Citing McKinney v. Rees (9th Cir. 1993) 993 F.2d 1378, appellant argues that admission of the prior incident violated his federal due process rights. However, that case dealt with the improper admission of character evidence that did not qualify as a sexual offense. As our Supreme Court has noted, because McKinney did not involve “section 1108 . . . nor even involve the admission of evidence of the defendant’s other crimes, it is inapposite.” (People v. Falsetta, supra, 21 Cal.4th at pp. 921-922.)
We conclude the court did not abuse its discretion when it ruled appellant’s prior sex crime was admissible under Evidence Code section 1108.
Having reached this conclusion, we need not determine whether evidence of the prior crime also was admissible on the issue of intent under Evidence Code section 1101.
C. Whether the Prosecutor Committed Misconduct During Final Argument
Appellant contends the prosecutor committed misconduct during her final argument. Appellant’s argument has two components. He claims the prosecutor committed misconduct by (1) referring to facts that were not in evidence, and (2) by improperly vouching for a witness. We will address each argument separately.
1. Facts not in evidence
The prosecutor stated as follows during her closing argument:
“The officers continue with their investigation, and they have Jane Doe No. 1 come in for a tape-recorded interview at the Jeanette Prandi Center, and she comes in for that interview on Monday, March 27th.
“And that’s four days from the time this happened to her. Things are still clear in her mind. It’s not two or three years later. It’s clear in her mind, and she gives an interview consistent with all her statements. And we know it’s consistent with all her statements and we know it’s consistent with what she told you in court, because if it hadn’t been, the defense attorney would have brought the interviewer in here to tell you.” (Italics added.)
At that point defense counsel objected. When the court overruled the objection, the prosecutor continued:
“And she didn’t. So there is no evidence that that little girl, Jane Doe No. 1 made any inconsistent statements.”
Later during her closing argument, the prosecutor stated as follows:
“And the very next day Jane Doe No. 4 is interviewed at the Jeanette Prandi Center. So all these kids were interviewed at the Jeanette Prandi Center in tape-recorded interviews. And the person who interviewed them never came in to testify. And I didn’t need to call that person to testify because these kids didn’t make inconsistent statements.” (Italics added.)
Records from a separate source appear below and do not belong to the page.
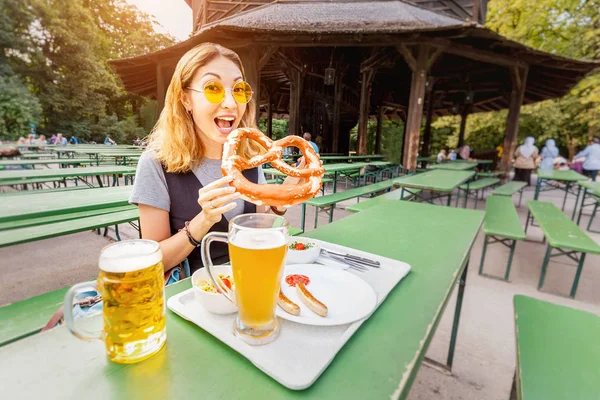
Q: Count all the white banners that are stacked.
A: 0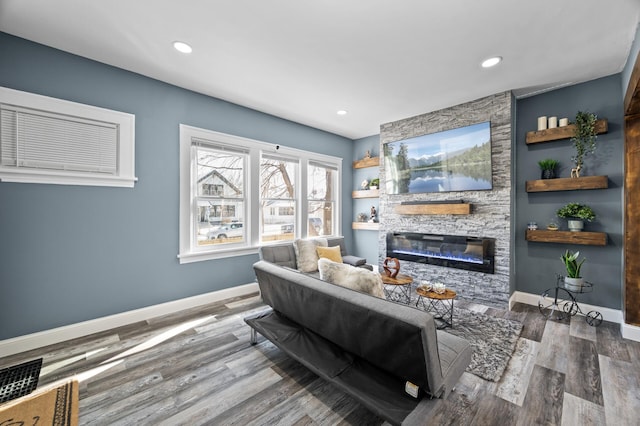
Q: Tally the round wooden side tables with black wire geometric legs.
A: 2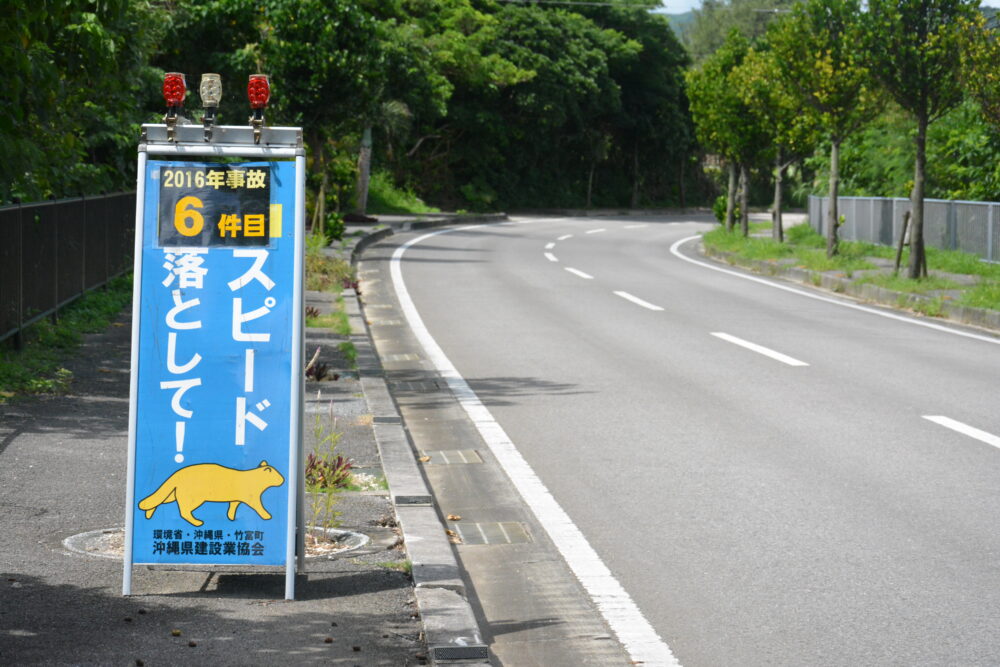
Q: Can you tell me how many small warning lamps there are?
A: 3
Defense counsel objected at that point and the court sustained the objection.
The prosecutor then clarified her argument, “Well, you didn’t hear about any inconsistent statements.”
Now focusing on the passages we have italicized, appellant argues the prosecutor committed misconduct by referring to facts that were not in evidence during her final argument.
The first barrier appellant faces is procedural. “To preserve a claim of prosecutorial misconduct for appeal, a criminal defendant must make a timely objection, make known the basis of his objection, and ask the trial court to admonish the jury.” (People v. Brown (2003) 31 Cal.4th 518, 553, italics added.) Here, appellant objected to the statements he now challenges, but he did not ask the court to admonish the jury. Therefore he has forfeited his right to raise the argument on appeal. (Ibid.)
Appellant acknowledges this omission and he tries to come within an exception that applies when an objection would have been futile and an admonition would not have cured any harm. (See, e.g., People v. Hill (1998) 17 Cal.4th 800, 820.) An objection clearly would not have been futile here. The court sustained the second of appellant’s objections to comments he now challenges. Nor is it true that an admonition would not have cured any harm. A simple admonition by the trial judge that the jurors were not to consider any facts not in evidence would have cured any possible harm.
Furthermore, even ignoring the procedural barrier, we see no possibility for prejudice here.
It is settled that a prosecutor may comment during argument on the state of the evidence including the failure of the defense to introduce material evidence or to call witnesses. (People v. Mincey (1992) 2 Cal.4th 408, 446.) It is also settled that it is misconduct for a prosecutor to refer to facts that are not in evidence. (See, e.g., People v. Hall (2000) 82 Cal.App.4th 813, 817.) The comments appellant has challenged fall at the margins of these two concepts. On the one hand, it appears the prosecutor was commenting on the defense’s failure to call a witness to impeach the children. The prosecutor argued that because the defense failed to present such evidence, they could infer it did not exist. On the other hand, the prosecutor does appear to go outside the record when she told the jurors that she did not need to call the person who interviewed the children because they did not make any inconsistent statements.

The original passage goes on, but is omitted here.